Pilot Studies of Annualized Infrastructure Costs & Revenues by Neighbourhood Type (BC Ministry of Municipal Affairs)

Reconciling Surrey and Metro Vancouver Differences: Aligning Shared Visions with Shared Strategies

The City of Surrey has indicated it will not accept the new Regional Growth Strategy. This is a peculiar twist in Metro 2050’s journey of as it was designed to meet the minimum ambitions across member municipalities. Within Metro Vancouver, Surrey has, in fact, articulated amongst the most ambitious commitments.

Surrey’s Official Community Plan embodies the goal of its Sustainability Charter: “Meeting the needs of the present generation in terms of socio-cultural systems, the economy and the environment, while promoting a high quality of life but without compromising the ability of future generations to meet their own needs.”

Surrey has nine Building Blocks in its Vision “that inform the policies within its OCP and serve as the guide by which the effectiveness of the OCP will be measured and monitored,” specifically: “The City of Surrey will continually become a greener, more complete, more compact and connected community that is resilient, safer, inclusive, healthier and more beautiful.” From urban tree canopy to efficient transportation and land use, to climate impact preparedness and fiscal responsibility, Surrey’s goals are at least as ambitious as Metro 2050.

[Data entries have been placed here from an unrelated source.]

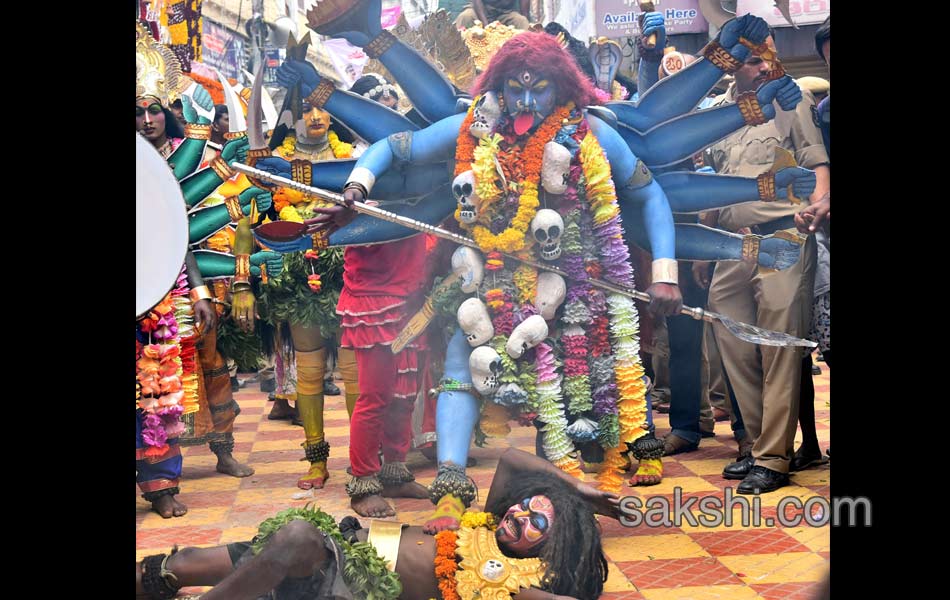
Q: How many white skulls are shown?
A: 10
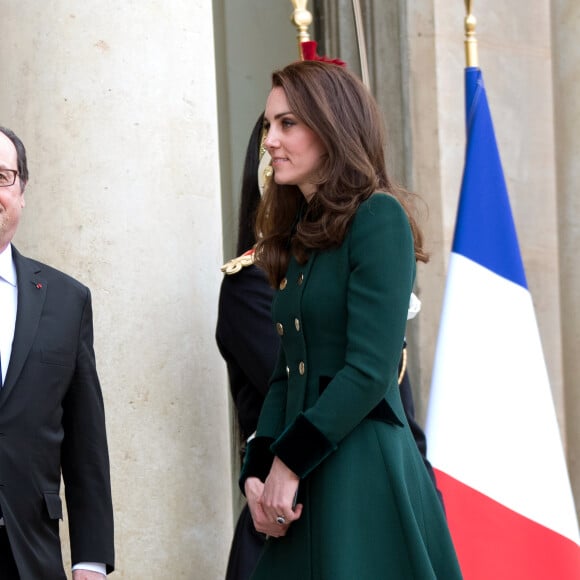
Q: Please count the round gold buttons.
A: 6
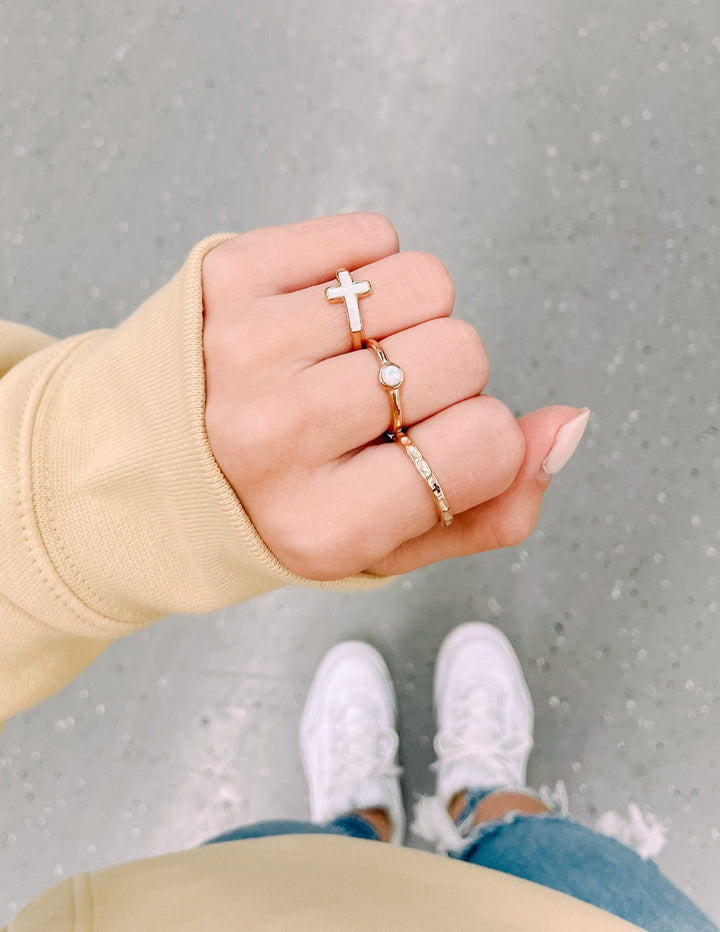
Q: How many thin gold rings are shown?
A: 3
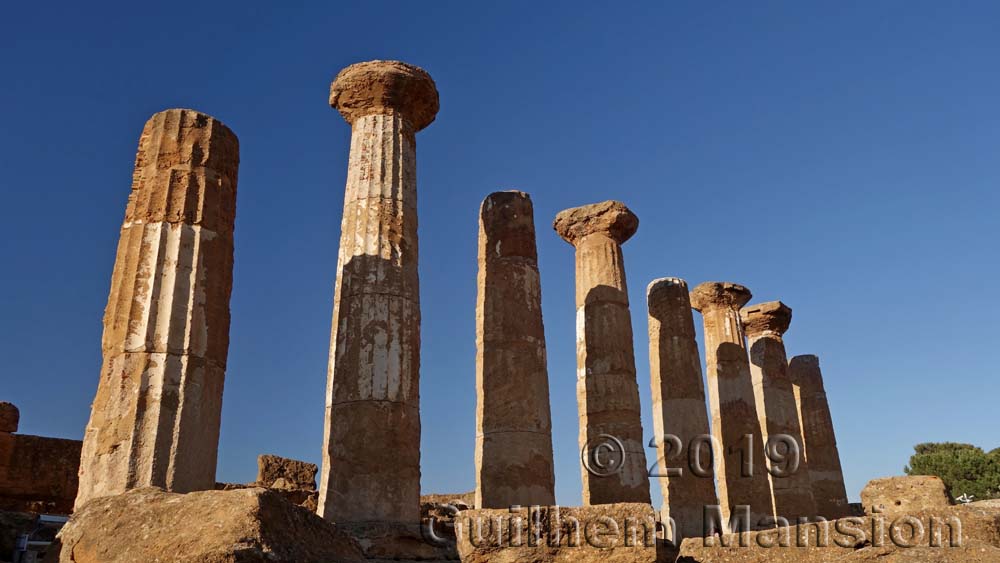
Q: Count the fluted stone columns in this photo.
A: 8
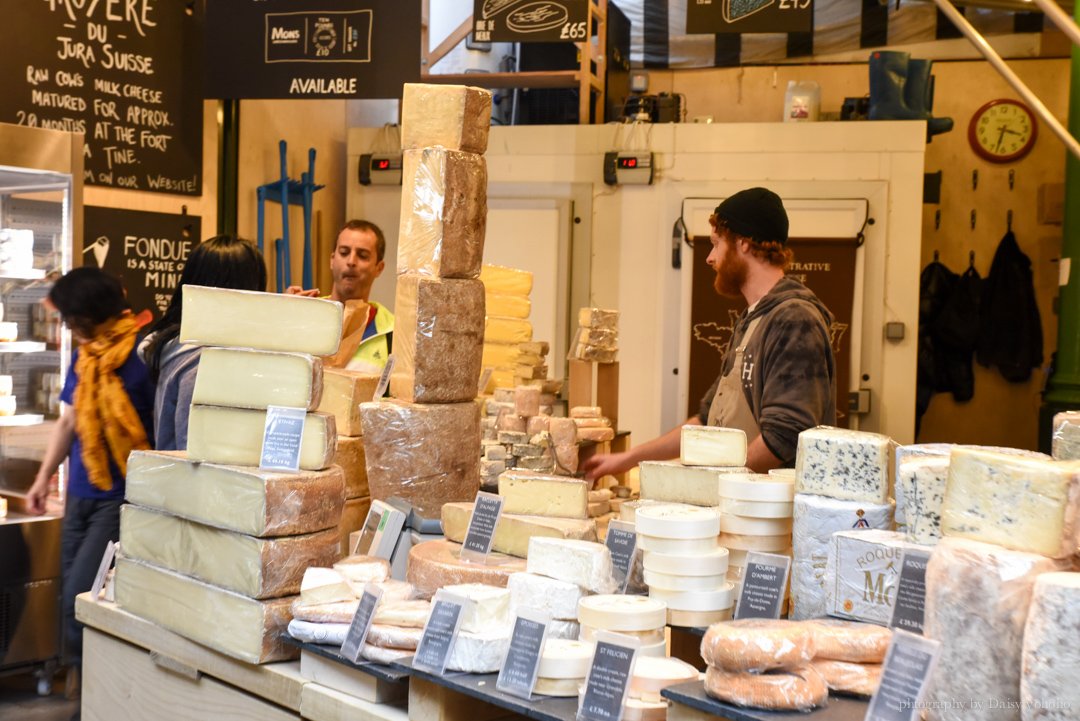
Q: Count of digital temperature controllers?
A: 2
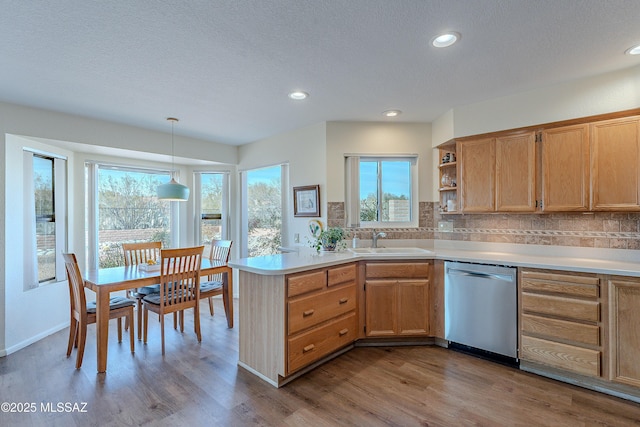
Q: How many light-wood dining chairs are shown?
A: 4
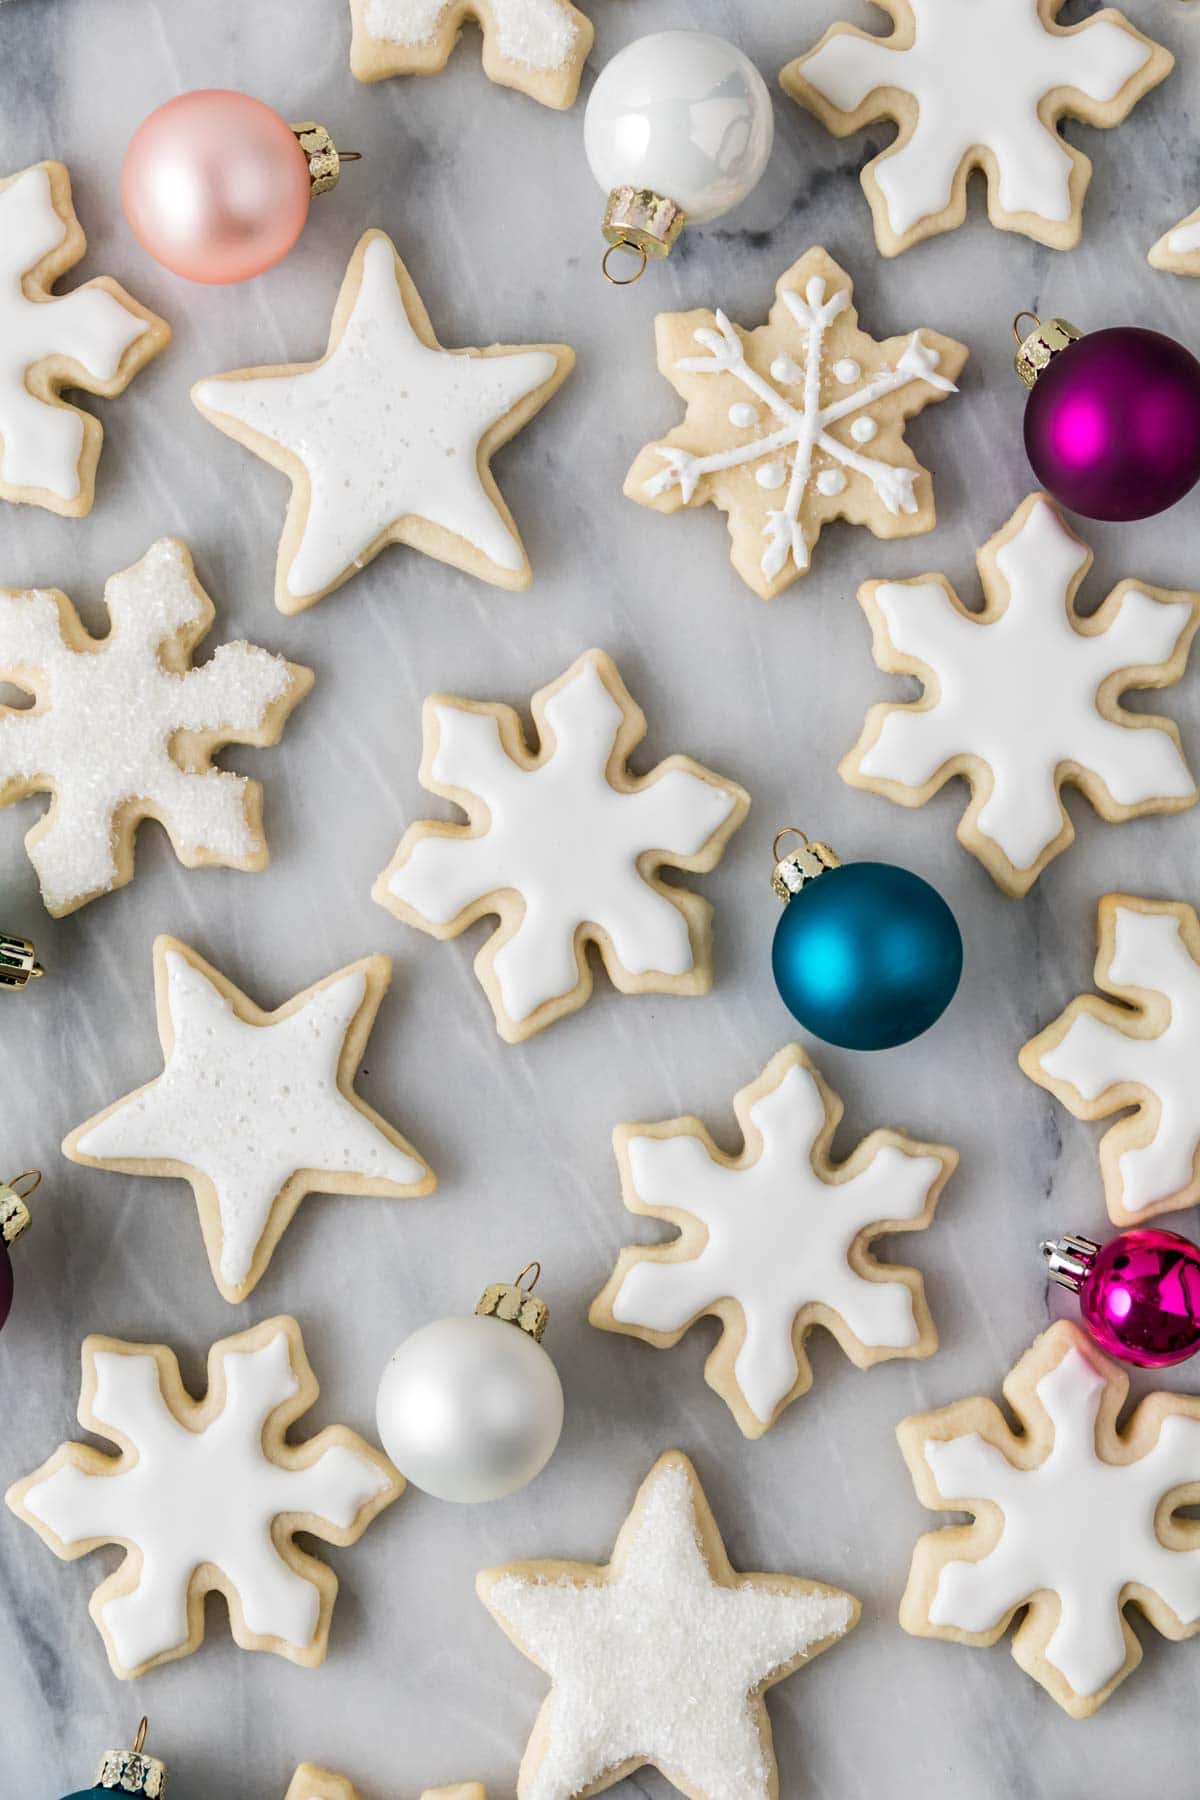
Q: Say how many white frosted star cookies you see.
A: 3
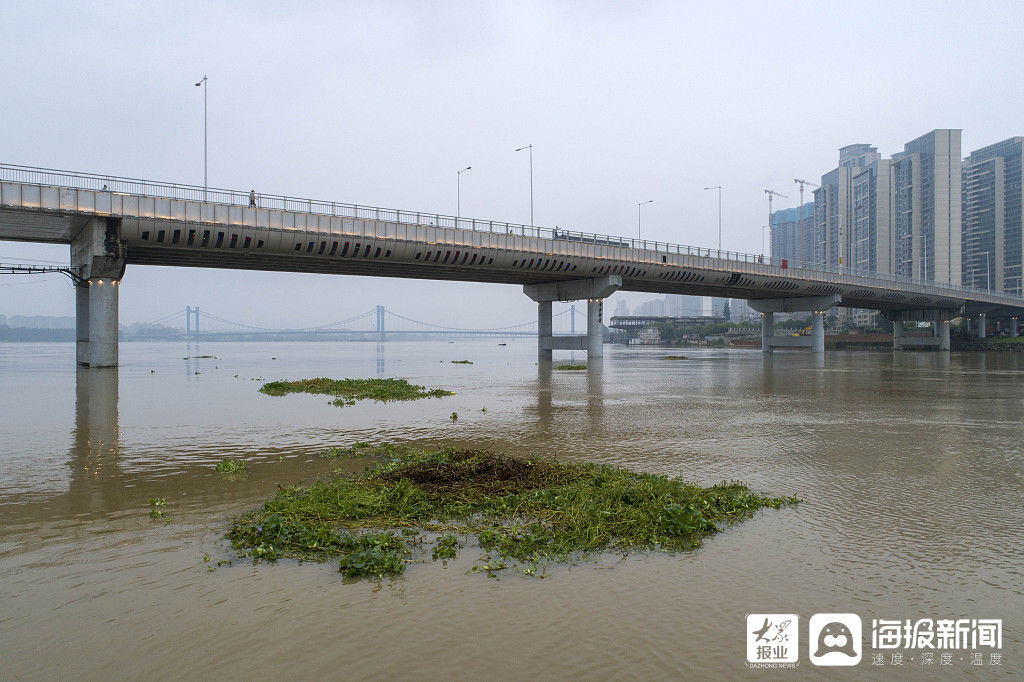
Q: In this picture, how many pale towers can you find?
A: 3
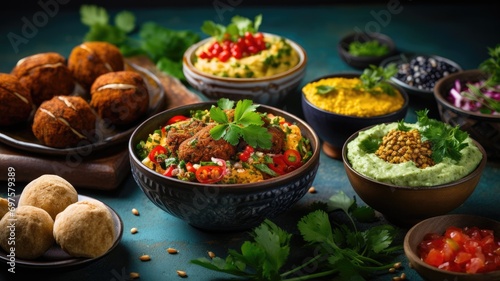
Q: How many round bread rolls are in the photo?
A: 3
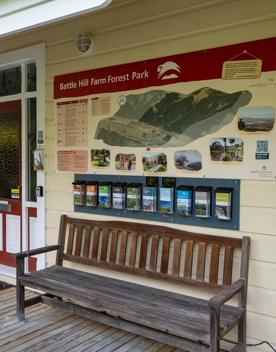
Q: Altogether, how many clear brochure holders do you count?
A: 10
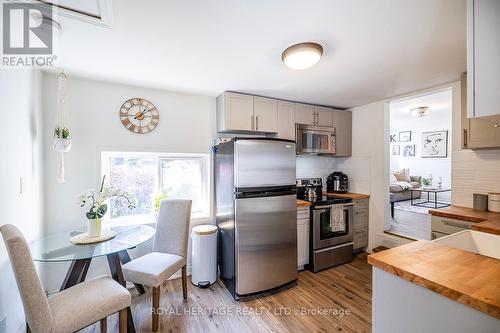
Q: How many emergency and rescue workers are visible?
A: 0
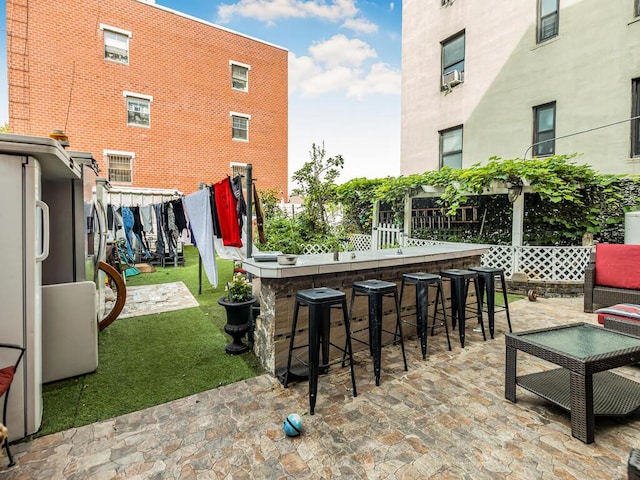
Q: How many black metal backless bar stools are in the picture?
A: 5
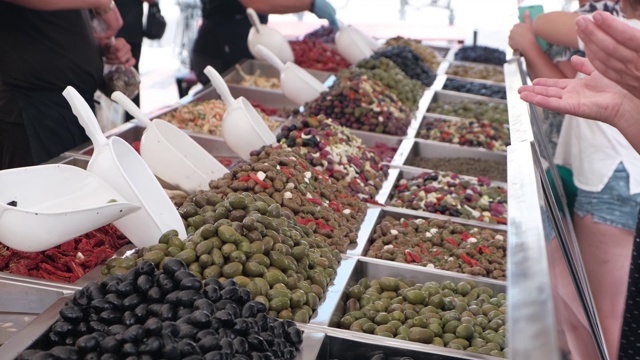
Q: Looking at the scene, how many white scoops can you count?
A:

Surrey’s inconsistency is not with Metro 2050. The City of Surrey and Metro Vancouver share meritorious goals. The biggest inconsistency is consistency! The policies and plans of both Metro Vancouver and the City of Surrey cannot deliver on the shared vision and goals that are in the best interest of current and future citizens, taxpayers and businesses.

An overwhelming majority of the Metro Vancouver Board has indicated an intention to reconcile its vision with its strategy early in the next term. Optimistically, the City of Surrey will join other municipalities in this exercise.

Ultimately, a new regional growth strategy requires unanimity to enter into force.  Ideally, the regional growth strategy is accepted by resolution by each affected municipality. There are mechanisms under the Local Government Act for settling differences that may exist.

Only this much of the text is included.